Louise Nevelson at the Tate:

Louise Nevelson photos: Maine, An Encyclopedia – and –

Artist Spotlight – Manolo Gamboa Naon

Manolo Gamboa Naon is a Creative Coder from Argentina. He creates interactive installations, video games, data visualisation, websites and tools for digital advertising. He describes himself as “obsessed with generativity” and likes programming images in which he works with geometric patterns, textures and overloading.

I found Manolo’s work a few months ago while browsing Behance, and was immediately drawn in to his designs. They spark with colour, shapes and motion, and there is often an incredible sense of depth in his work thanks to his relentless layering techniques.


For me his work stands out because it seems like every geometric shape has been placed carefully and thoughtfully to reach the overall outcome. It must be a painstaking and time consuming process putting some of these works together, and Manolo does it prolifically—indicating that he simply loves creating these deeply complex compositions.

In his essay Nature of Abstract Art, Meyer Schapiro writes that in stripping away the literal subject and the bias of the artist, we are left with pure aesthetic elements, shapes and colours.

“The new styles accustomed painters to the vision of colors and shapes as disengaged from objects and created an immense confraternity of works of art, cutting across the barriers of time and place.”

This way of thinking meant that all art was suddenly valid, from children’s paintings to the scribbles of people with mental disorders, and all deserved of consideration (Schapiro, 1937).

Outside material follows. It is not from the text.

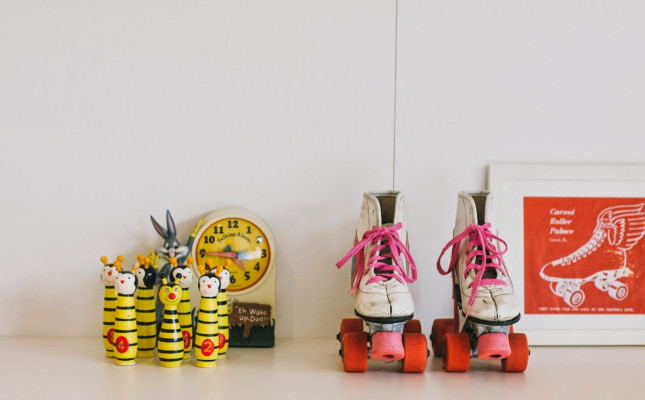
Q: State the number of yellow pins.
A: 7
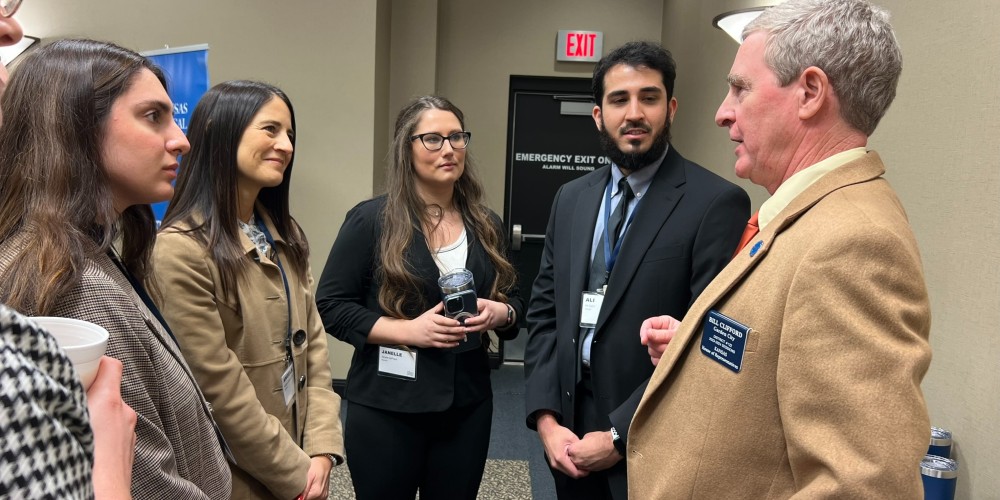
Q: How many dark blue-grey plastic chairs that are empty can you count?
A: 0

Art is subjective, as are most creative fields, and perhaps more so when it comes to abstract, where shapes and colours exist as their own entities and remain open to interpretation.

To me, Manolo’s work feels almost stream-of-consciousness that produces beautiful complicated works. They are not uniform patterns and there is not often perfect symmetry, but the use of geometric shapes gives off an illusion of order and precision. This is an interesting balance to me: abstraction and order. I love how Manolo achieves this and makes it look effortless.

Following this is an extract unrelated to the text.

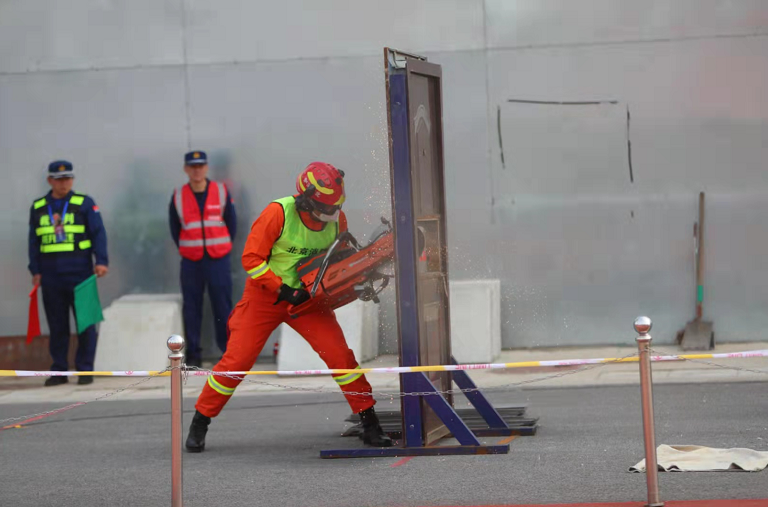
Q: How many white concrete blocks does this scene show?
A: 3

A number of his pieces are reminiscent of colourful fantasy cityscapes. One in particular I am drawn back to time and time again is this piece posted in July 2018:


My interpretation is that I am looking down onto many circular buildings, the faint grey lines and intersections signifying the many pathways and possible directions people can travel, with the larger circular shapes housing their own networks and pathways within. It could also represent a person’s brain, with its innumerable neural pathways and connections, the colours representing the different areas of the brain working for different purposes. Manolo is a creative coder who also makes video games, which is possibly why when I look at this piece I see a landscape full of areas to traverse and explore.

While I enjoy most of Manolo’s pieces, there are one or two that do not work so well for me. For example:


This piece is far more minimal than his other work and in its own right fine, but when viewed in his gallery sitting next to his other pieces it almost looks like a mistake. While I appreciate the simplicity of many geometric shapes and their different meanings this piece does not speak to me or tell me a story. Within the context of his other pieces I feel this one does not fit. Many of Manolo’s other creations feel like well-rounded stories or places for great exploration. Unfortunately he rarely adds a commentary along with his art so I am not sure what this represents to him or where the idea came from.


Schapiro, Meyer (1937): Nature of Abstract Art. Published in Marxist Art Quarterly, from the American Marxist Association.